Hence, thus obtained anode 2 (or cathode) can sufficiently advance
electrode reactions in a relatively low operating temperature
region of 40.degree. C. or lower such as room temperature, thereby
yielding an excellent polarization characteristic.
[0110] After forming the liquid film of the coating liquid for
forming an electrode on the collector member 24 (or collector
member 34), the monomer is polymerized in the liquid film, so as to
generate a conductive polymer. This can generate the conductive
polymer in gaps among the granulated particles while substantially
keeping the favorable dispersion state of the granulated particles
in the liquid film. Therefore, the state of dispersion of the
granulated particles and conductive polymer in the resulting active
material containing layer 22 (active material containing layer 32)

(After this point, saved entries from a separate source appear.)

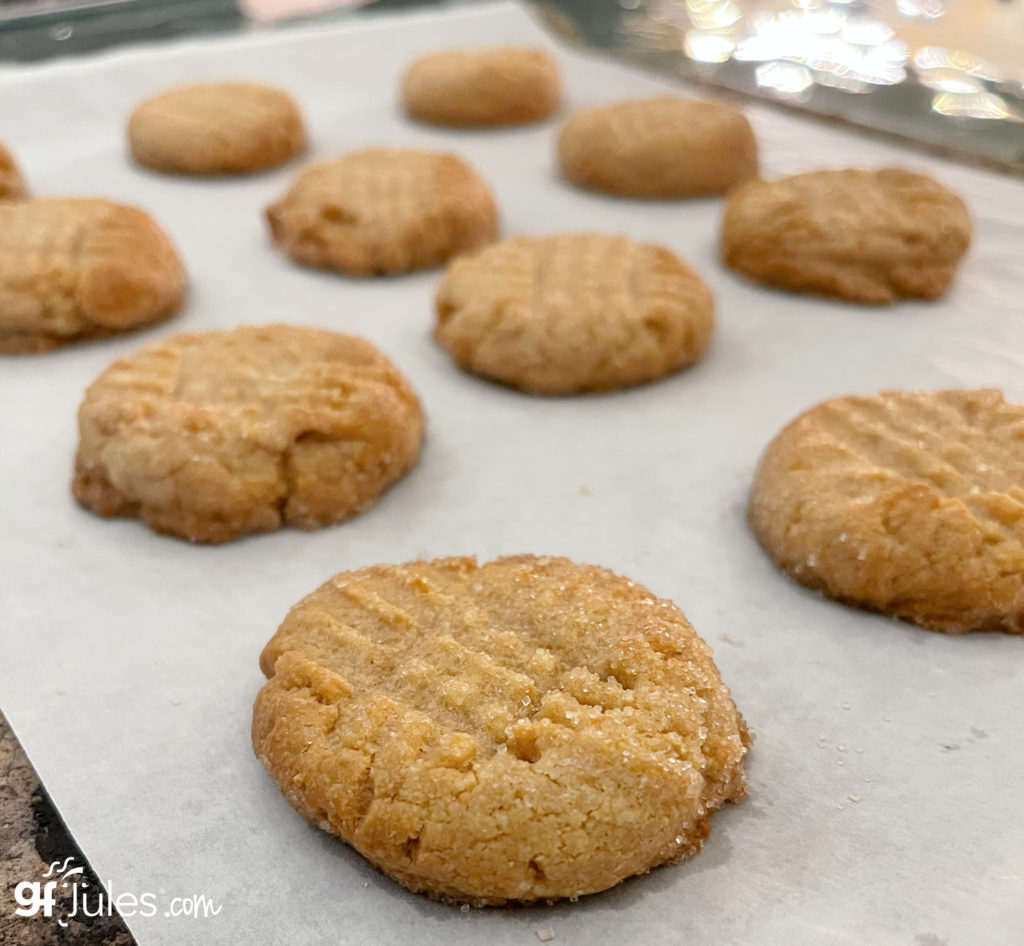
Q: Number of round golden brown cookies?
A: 11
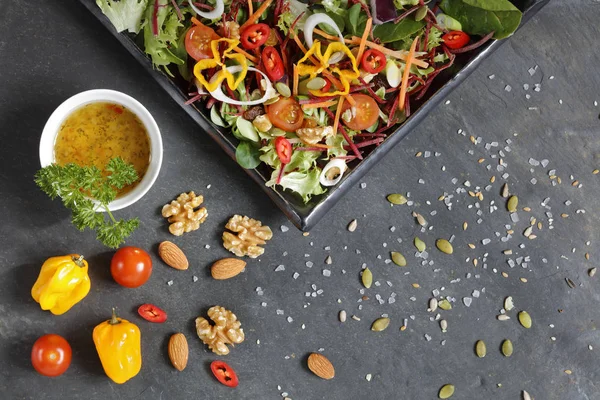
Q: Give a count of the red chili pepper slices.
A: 7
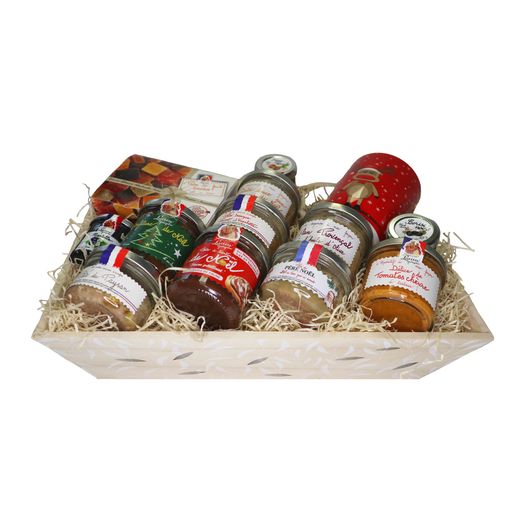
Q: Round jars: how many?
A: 11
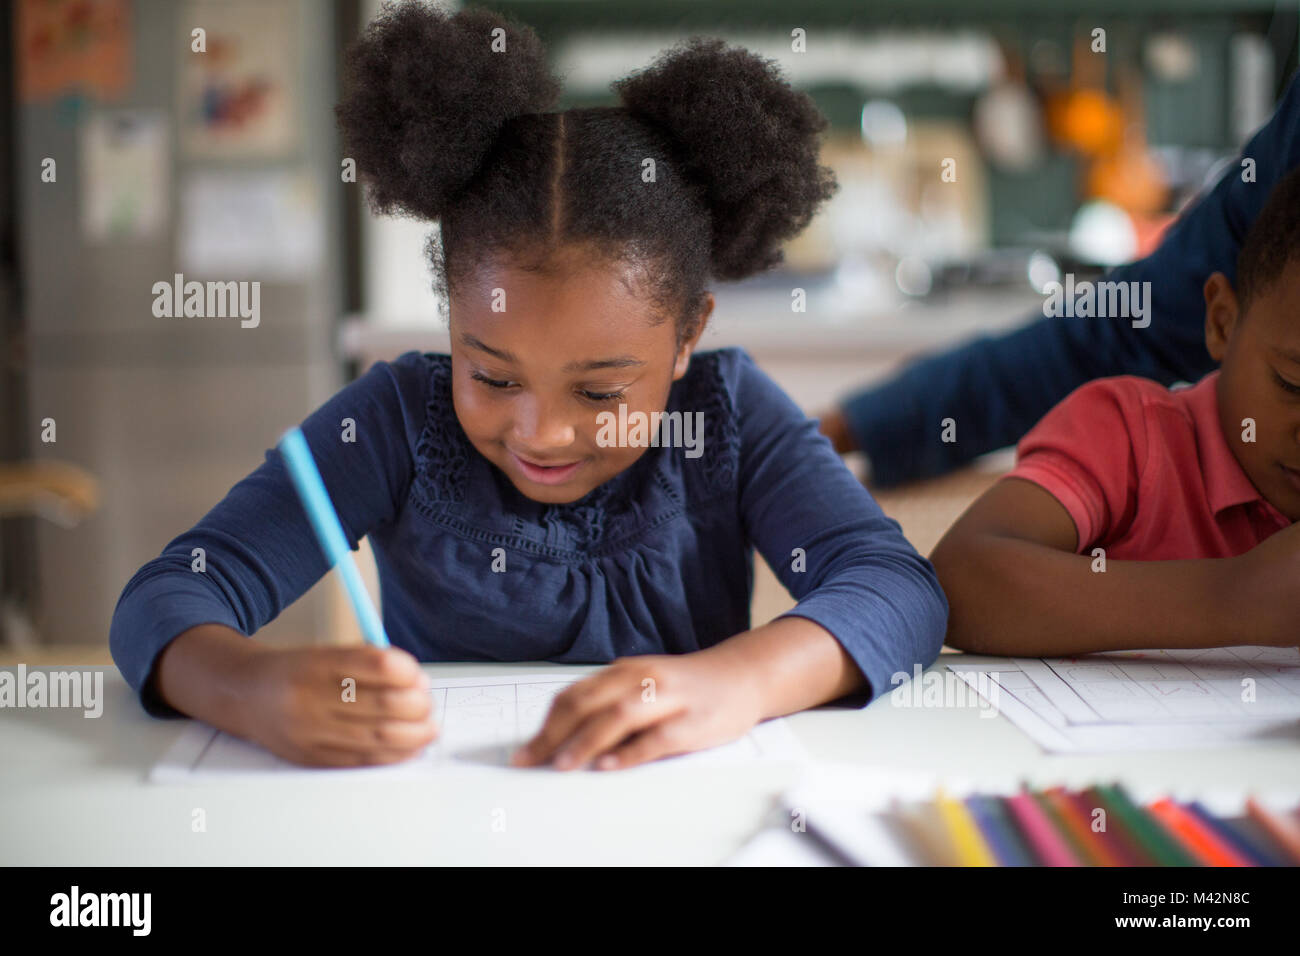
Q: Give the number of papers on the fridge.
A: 4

can be made better as compared with a method in which a conductive
polymer (a particle made of the conductive polymer) is contained
beforehand in a coating liquid for forming an electrode, a liquid
film is formed on the collector member 24 (or collector member 34),
and then the liquid film is solidified.
[0111] Namely, ion conduction networks and electron conduction
networks in which finer and denser particles (particles constituted
by granulated particles and the conductive polymer) are integrated
together can be constructed in the resulting active material
containing layer. Therefore, in this case, an electrode which can
fully advance an electrode reaction even in a relatively low
operating temperature region, has an excellent polarization
characteristic, and functions as a polymer electrode can be
obtained more easily and more reliably.
[0112] In this case, the polymerization reaction of the monomer to
become a constituent material of the UV-curable resin can be
advanced by irradiation with UV rays.
[0113] When necessary, thus obtained active material containing
layer may be heat-treated using heat plate pressing and heated
rolls and subjected to extending for forming a sheet, etc. In this
case, it will be sufficient if the electrode is formed by bonding
the active material containing layer and collector member obtained
by the extending to each other with a conductive adhesive. The
amount of electrode active material supported by the electrode per
unit area is preferably 20 to 300 mg/cm.sup.2, more preferably 25
to 300 mg/cm.sup.2.
[0114] A preferred embodiment of the method of manufacturing an
electrochemical device in accordance with the present invention
will now be explained. This embodiment relates to a case where the
electrochemical device is the above-mentioned lithium-ion secondary
battery 1.
[0115] First, an anode 2, a cathode 3, and an ionically conductive
electrolyte layer 4 are prepared.
[0116] As the anode 2 and cathode 3, those manufactured by the
above-mentioned method of manufacturing an electrode using a
coating liquid for forming an electrode are used. As the coating
liquid for forming an electrode, one manufactured by the
above-mentioned method of manufacturing a coating liquid for
forming an electrode is used.
[0117] Subsequently, the electrolyte layer 4 is disposed between
the anode 2 and cathode 3, and the anode 2, cathode 3, and
electrolyte layer 4 are integrated together, so as to yield a
lithium-ion secondary battery 1. An example of the method of
integrating the anode 2, cathode 3, and electrolyte layer 4
together is thermocompression bonding.
[0118] Manufacturing the lithium-ion secondary battery as such is
advantageous as follows.
[0119] The above-mentioned manufacturing method prepares a coating
liquid for forming an anode and a coating liquid for forming a
cathode each containing granulated particles P2 formed by
integrating an electrode active material, a conductive auxiliary
agent, and a binder together; applies these coating liquids to
collector members 22 and 32, respectively; and dries them, so as to
yield the anode 2 and cathode 3. Therefore, at the time of drying
the coating liquid for forming an anode and the coating liquid for
forming a cathode, the conductive auxiliary agent and binder having
a relatively small specific gravity are fully prevented from
floating up to the vicinity of the surfaces of the active material
containing layers 22, 32. Consequently, the state of dispersion of
the electrode active material, conductive auxiliary agent, and
binder can be made favorable in the active material containing
layers 22, 32. This can also fully prevent the adhesion between the
conductive auxiliary agent, electrode active material, and binder
from lowering, and the adhesion of the conductive auxiliary agent,
electrode active material, and binder to the surfaces of the
collector members 24, 34 from decreasing. Therefore, thus obtained
anode 2 and cathode 3 can sufficiently advance electrode reactions
in a relatively low operating temperature region of 40.degree. C.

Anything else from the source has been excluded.